What is health and wellness tourism?

The non-profit Global Wellness Institute (GWI) defines wellness tourism as “travel associated with the quest to maintain or improve personal well-being. Wellness tourism is travel to maintain or improve a person's health through spiritual, physical and psychological activities.

What is health and wellness tourism?

The non-profit Global Wellness Institute (GWI) defines wellness tourism as “travel associated with the quest to maintain or improve personal well-being. Wellness tourism is travel to maintain or improve a person's health through spiritual, physical and psychological activities. Some tourists may participate in well-being-related activities as part of a trip, while others travel just for wellness. According to tourism advocates, vacations increase physical well-being, happiness and productivity by providing travelers with new perspectives and positively affecting creativity, adaptability, worry, and stress management.

The following are some aspects of the trend in wellness tourism. Wellness tourism refers to travel for health and wellness reasons. Wellness tourism is travel for the purpose of promoting health and well-being through physical, psychological or spiritual activities.
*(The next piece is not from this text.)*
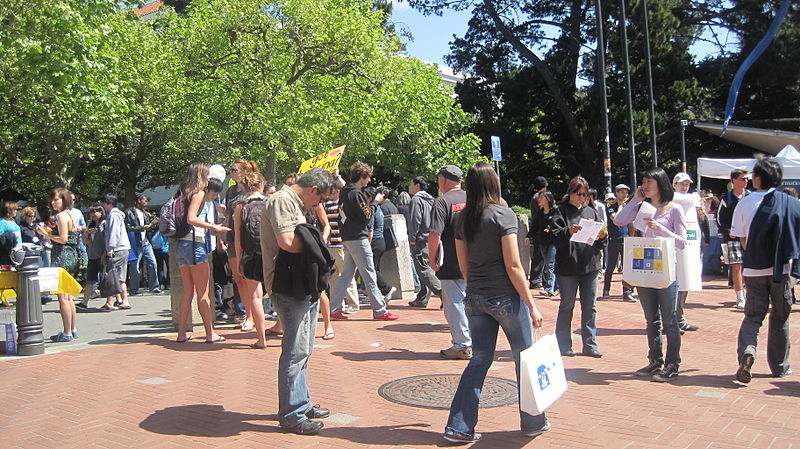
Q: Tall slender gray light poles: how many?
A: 3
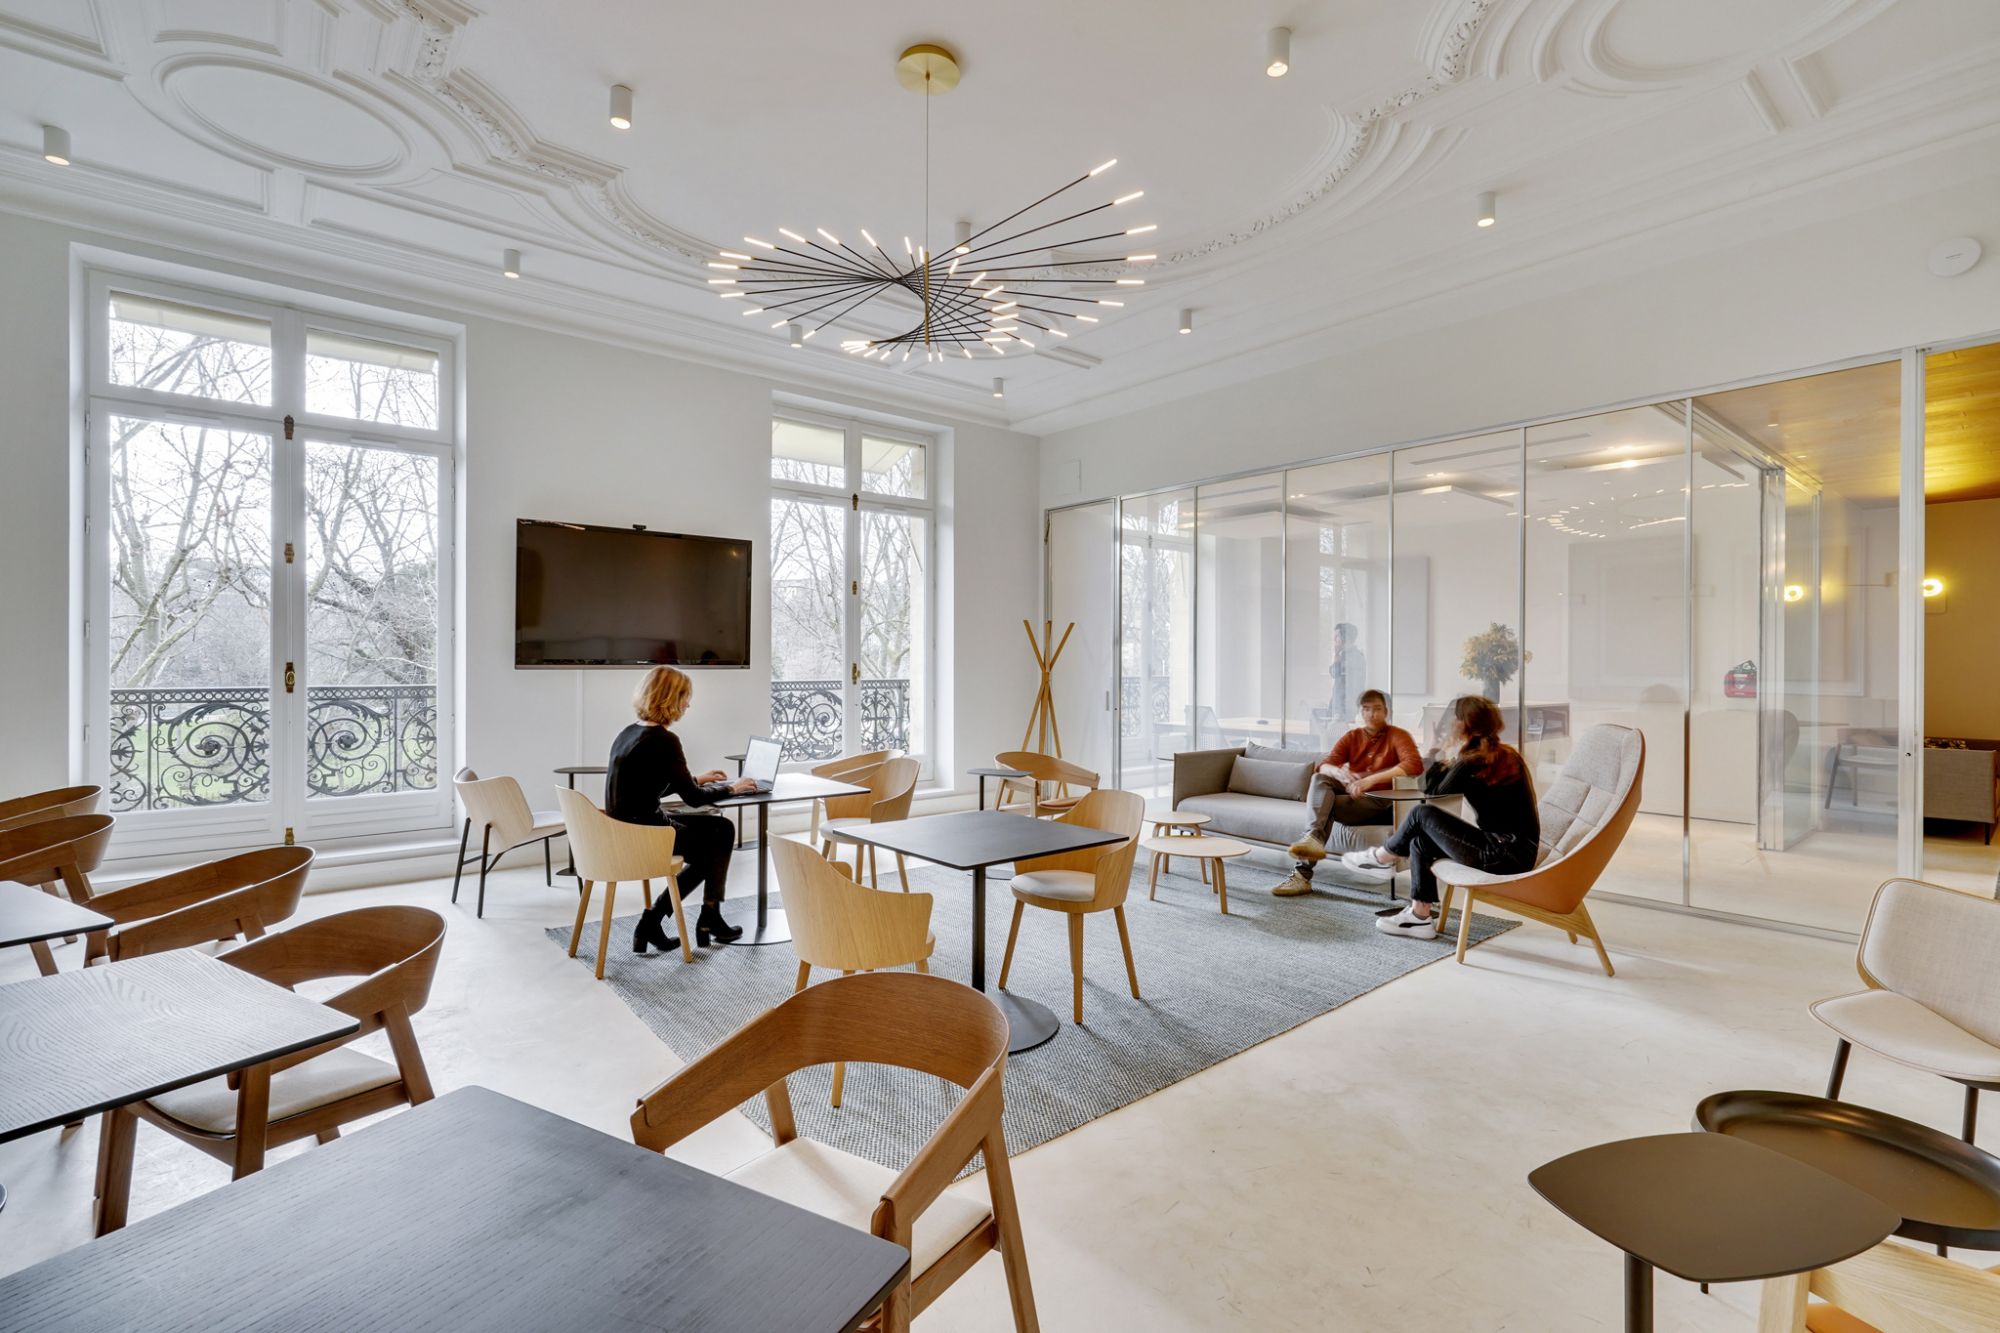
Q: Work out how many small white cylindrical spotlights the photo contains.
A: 9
Over time, some secondary wellness travelers will decide to take a primary wellness trip, as they increase their interest in and experience with wellness.

There is a misconception that wellness travelers are a small, elite, and wealthy group of leisure tourists who visit destination spas, health centers, or yoga and meditation retreats. Latin America and the Caribbean is the fourth largest region for wellness tourism in terms of amount of travel and expenses. Wellness tourism trips include a variety of activities such as hot springs, day spa and hotel spa, thalassotherapy and exercise. But, in general, the types of visitors, activities, services, businesses and regulations involved are very different between medical tourism and wellness tourism, even though they may share a dependence on a region's basic tourism and hospitality infrastructure and services.

The most demanding and sophisticated wellness travelers, especially millennials, are interested in what the destination offers that is different from somewhere else. Secondary wellness tourism is when tourists generally incorporate some aspect of well-being (for example, a massage on the beach during an all-inclusive Mexican vacation) into their vacation. Sometime between the advent of the “summer body” and the use of gym clothes for brunch, health and fitness transformed from an annual concern to a full lifestyle that never takes vacations. Iceland is a beautiful destination and it also offers many wellness tourism activities.

Wellness tourism is also a source of income for hotels and other facilities that offer these services. Spas and hotels in Turkey and Hungary cater to wellness tourists, many of whom are subsidized by host countries, such as Norway and Denmark, who seek to mitigate the costs of medical procedures for chronically ill patients who require costly surgeries. There is some overlap between medical tourism and wellness tourism, for example, DNA tests or executive check-ups. Wellness tourists travel to improve or maintain their health and quality of life, while medical tourists travel to receive treatment for a diagnosed condition.

We measure wellness tourism by aggregating the travel expenses of people who define themselves as wellness tourists.

Suzanne Pait
Suzanne Pait

Typical food fan. Certified tv maven. Coffee nerd. Devoted beer geek. Subtly charming music aficionado. Devoted beer buff.